_Required action_
Lines, not repeats, are what count: give the number of lines below that hold "does", and nothing more.

_Provided data_
== Segment start ==

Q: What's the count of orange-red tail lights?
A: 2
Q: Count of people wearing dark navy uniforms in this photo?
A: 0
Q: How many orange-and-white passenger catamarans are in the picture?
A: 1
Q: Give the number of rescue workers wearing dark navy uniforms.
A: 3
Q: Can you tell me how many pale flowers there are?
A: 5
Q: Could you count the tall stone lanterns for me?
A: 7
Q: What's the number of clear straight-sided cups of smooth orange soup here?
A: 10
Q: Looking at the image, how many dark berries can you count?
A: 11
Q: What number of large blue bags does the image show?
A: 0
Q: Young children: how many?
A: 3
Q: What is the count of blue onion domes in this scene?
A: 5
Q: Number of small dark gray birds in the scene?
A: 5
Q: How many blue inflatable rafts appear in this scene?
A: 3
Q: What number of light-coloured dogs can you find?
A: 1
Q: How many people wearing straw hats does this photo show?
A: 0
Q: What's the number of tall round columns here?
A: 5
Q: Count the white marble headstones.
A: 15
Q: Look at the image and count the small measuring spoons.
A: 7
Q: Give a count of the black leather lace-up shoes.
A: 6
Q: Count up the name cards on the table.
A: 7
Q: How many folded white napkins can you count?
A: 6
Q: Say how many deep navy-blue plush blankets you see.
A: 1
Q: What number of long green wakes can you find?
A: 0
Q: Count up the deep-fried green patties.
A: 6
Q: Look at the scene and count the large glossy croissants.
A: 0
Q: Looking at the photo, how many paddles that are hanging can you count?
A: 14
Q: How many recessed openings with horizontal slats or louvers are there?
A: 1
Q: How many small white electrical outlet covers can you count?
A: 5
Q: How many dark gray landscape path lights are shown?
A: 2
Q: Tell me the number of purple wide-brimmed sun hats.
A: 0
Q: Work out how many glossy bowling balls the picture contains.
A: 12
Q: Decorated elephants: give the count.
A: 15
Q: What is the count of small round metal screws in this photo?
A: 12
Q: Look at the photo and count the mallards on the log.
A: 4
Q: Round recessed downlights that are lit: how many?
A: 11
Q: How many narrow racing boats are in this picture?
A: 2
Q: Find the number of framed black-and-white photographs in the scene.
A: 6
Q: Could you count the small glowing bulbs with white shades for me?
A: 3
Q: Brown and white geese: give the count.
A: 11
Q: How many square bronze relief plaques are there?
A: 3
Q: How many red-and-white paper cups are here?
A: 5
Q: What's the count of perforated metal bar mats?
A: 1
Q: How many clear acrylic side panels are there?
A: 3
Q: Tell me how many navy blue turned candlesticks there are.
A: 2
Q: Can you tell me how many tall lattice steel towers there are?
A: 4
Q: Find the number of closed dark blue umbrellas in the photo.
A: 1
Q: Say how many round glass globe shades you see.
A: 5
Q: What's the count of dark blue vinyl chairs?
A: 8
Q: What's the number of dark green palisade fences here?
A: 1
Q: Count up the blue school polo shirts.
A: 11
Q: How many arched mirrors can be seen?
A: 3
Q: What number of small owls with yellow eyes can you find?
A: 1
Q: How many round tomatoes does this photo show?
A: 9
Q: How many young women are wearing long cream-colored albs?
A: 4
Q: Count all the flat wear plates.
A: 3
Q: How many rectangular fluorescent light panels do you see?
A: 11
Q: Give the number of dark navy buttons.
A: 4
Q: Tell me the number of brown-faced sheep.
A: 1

== Segment end ==

_Exercise result_
3